WORK TO COMPLETE ->
Reproduce the data exactly.

EXCERPTED DATA ->
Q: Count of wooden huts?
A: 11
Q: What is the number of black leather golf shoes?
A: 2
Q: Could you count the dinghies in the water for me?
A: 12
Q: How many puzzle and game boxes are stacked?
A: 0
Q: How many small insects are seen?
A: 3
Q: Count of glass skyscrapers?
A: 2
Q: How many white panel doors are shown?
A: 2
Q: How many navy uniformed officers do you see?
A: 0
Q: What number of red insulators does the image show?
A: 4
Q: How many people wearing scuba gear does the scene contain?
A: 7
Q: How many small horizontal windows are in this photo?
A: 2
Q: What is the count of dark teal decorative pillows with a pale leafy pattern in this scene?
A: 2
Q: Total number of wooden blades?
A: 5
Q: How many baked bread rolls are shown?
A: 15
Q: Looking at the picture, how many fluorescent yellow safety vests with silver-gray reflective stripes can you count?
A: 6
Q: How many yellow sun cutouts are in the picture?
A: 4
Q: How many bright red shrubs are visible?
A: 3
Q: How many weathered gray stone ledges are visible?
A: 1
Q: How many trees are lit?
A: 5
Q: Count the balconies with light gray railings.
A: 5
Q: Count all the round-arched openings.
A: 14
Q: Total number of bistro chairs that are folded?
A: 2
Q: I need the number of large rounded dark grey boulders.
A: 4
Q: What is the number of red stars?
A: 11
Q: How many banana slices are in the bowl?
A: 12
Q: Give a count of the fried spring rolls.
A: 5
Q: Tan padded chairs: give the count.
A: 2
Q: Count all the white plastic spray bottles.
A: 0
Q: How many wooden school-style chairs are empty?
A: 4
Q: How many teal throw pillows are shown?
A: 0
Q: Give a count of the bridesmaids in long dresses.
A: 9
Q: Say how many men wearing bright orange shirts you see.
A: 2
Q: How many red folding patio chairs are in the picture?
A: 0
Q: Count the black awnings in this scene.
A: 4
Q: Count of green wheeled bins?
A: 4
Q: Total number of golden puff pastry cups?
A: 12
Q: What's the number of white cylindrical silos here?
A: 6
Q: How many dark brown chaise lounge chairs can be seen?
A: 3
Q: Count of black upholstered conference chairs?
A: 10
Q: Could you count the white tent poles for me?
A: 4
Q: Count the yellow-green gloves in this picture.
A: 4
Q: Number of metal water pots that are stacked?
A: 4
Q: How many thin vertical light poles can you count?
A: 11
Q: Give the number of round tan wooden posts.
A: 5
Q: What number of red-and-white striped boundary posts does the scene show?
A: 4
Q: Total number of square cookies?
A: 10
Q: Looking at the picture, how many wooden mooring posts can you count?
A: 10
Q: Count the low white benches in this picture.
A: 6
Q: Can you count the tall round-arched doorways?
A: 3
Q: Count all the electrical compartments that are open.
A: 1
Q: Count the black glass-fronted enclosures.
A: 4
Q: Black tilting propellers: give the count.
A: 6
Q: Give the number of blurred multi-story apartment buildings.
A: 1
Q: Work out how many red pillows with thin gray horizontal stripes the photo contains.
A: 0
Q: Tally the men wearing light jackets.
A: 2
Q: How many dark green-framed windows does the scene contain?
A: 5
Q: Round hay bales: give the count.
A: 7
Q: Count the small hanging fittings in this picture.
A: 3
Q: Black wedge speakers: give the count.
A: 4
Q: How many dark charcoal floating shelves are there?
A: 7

ANSWER AREA ->
Q: Count of wooden huts?
A: 11
Q: What is the number of black leather golf shoes?
A: 2
Q: Could you count the dinghies in the water for me?
A: 12
Q: How many puzzle and game boxes are stacked?
A: 0
Q: How many small insects are seen?
A: 3
Q: Count of glass skyscrapers?
A: 2
Q: How many white panel doors are shown?
A: 2
Q: How many navy uniformed officers do you see?
A: 0
Q: What number of red insulators does the image show?
A: 4
Q: How many people wearing scuba gear does the scene contain?
A: 7
Q: How many small horizontal windows are in this photo?
A: 2
Q: What is the count of dark teal decorative pillows with a pale leafy pattern in this scene?
A: 2
Q: Total number of wooden blades?
A: 5
Q: How many baked bread rolls are shown?
A: 15
Q: Looking at the picture, how many fluorescent yellow safety vests with silver-gray reflective stripes can you count?
A: 6
Q: How many yellow sun cutouts are in the picture?
A: 4
Q: How many bright red shrubs are visible?
A: 3
Q: How many weathered gray stone ledges are visible?
A: 1
Q: How many trees are lit?
A: 5
Q: Count the balconies with light gray railings.
A: 5
Q: Count all the round-arched openings.
A: 14
Q: Total number of bistro chairs that are folded?
A: 2
Q: I need the number of large rounded dark grey boulders.
A: 4
Q: What is the number of red stars?
A: 11
Q: How many banana slices are in the bowl?
A: 12
Q: Give a count of the fried spring rolls.
A: 5
Q: Tan padded chairs: give the count.
A: 2
Q: Count all the white plastic spray bottles.
A: 0
Q: How many wooden school-style chairs are empty?
A: 4
Q: How many teal throw pillows are shown?
A: 0
Q: Give a count of the bridesmaids in long dresses.
A: 9
Q: Say how many men wearing bright orange shirts you see.
A: 2
Q: How many red folding patio chairs are in the picture?
A: 0
Q: Count the black awnings in this scene.
A: 4
Q: Count of green wheeled bins?
A: 4
Q: Total number of golden puff pastry cups?
A: 12
Q: What's the number of white cylindrical silos here?
A: 6
Q: How many dark brown chaise lounge chairs can be seen?
A: 3
Q: Count of black upholstered conference chairs?
A: 10
Q: Could you count the white tent poles for me?
A: 4
Q: Count the yellow-green gloves in this picture.
A: 4
Q: Number of metal water pots that are stacked?
A: 4
Q: How many thin vertical light poles can you count?
A: 11
Q: Give the number of round tan wooden posts.
A: 5
Q: What number of red-and-white striped boundary posts does the scene show?
A: 4
Q: Total number of square cookies?
A: 10
Q: Looking at the picture, how many wooden mooring posts can you count?
A: 10
Q: Count the low white benches in this picture.
A: 6
Q: Can you count the tall round-arched doorways?
A: 3
Q: Count all the electrical compartments that are open.
A: 1
Q: Count the black glass-fronted enclosures.
A: 4
Q: Black tilting propellers: give the count.
A: 6
Q: Give the number of blurred multi-story apartment buildings.
A: 1
Q: Work out how many red pillows with thin gray horizontal stripes the photo contains.
A: 0
Q: Tally the men wearing light jackets.
A: 2
Q: How many dark green-framed windows does the scene contain?
A: 5
Q: Round hay bales: give the count.
A: 7
Q: Count the small hanging fittings in this picture.
A: 3
Q: Black wedge speakers: give the count.
A: 4
Q: How many dark charcoal floating shelves are there?
A: 7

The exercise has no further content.